* Material for this exercise
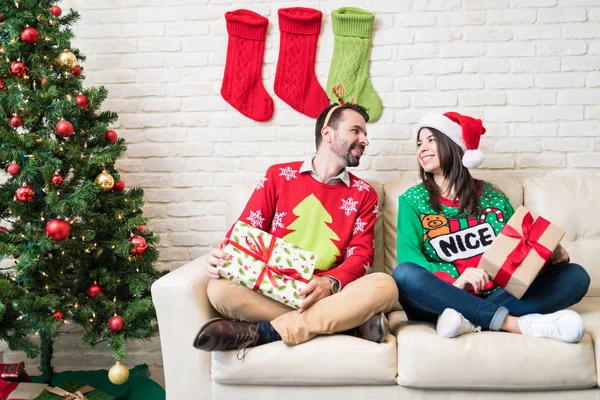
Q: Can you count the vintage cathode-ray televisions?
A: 0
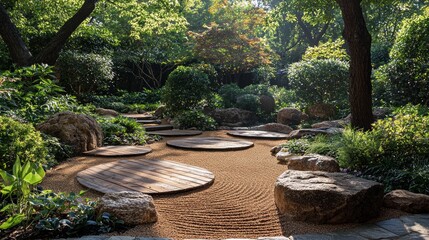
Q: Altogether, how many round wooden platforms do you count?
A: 5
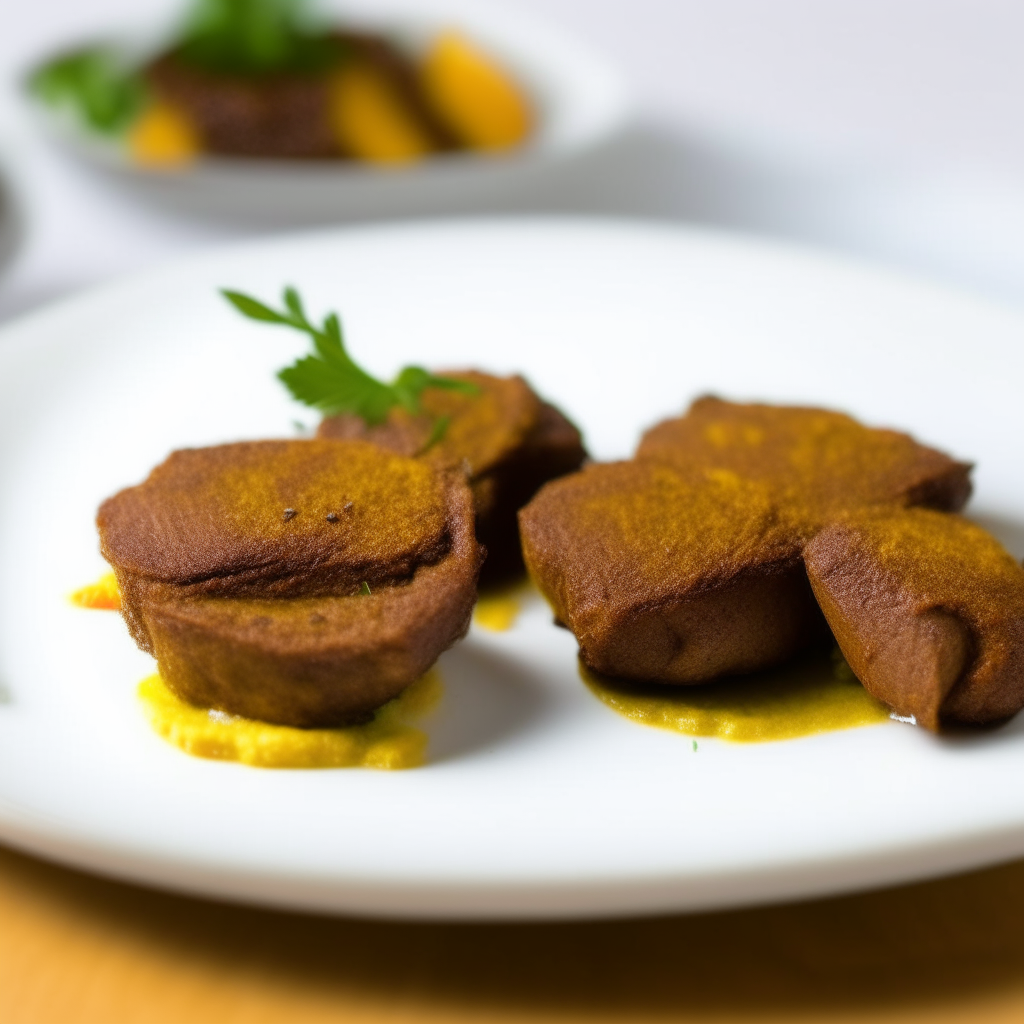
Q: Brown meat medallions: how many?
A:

* What is being asked
Output the listing above exactly, excluding all pictures.

* Result of the exercise
Q: Can you count the vintage cathode-ray televisions?
A: 0
Q: Altogether, how many round wooden platforms do you count?
A: 5
Q: Brown meat medallions: how many?
A:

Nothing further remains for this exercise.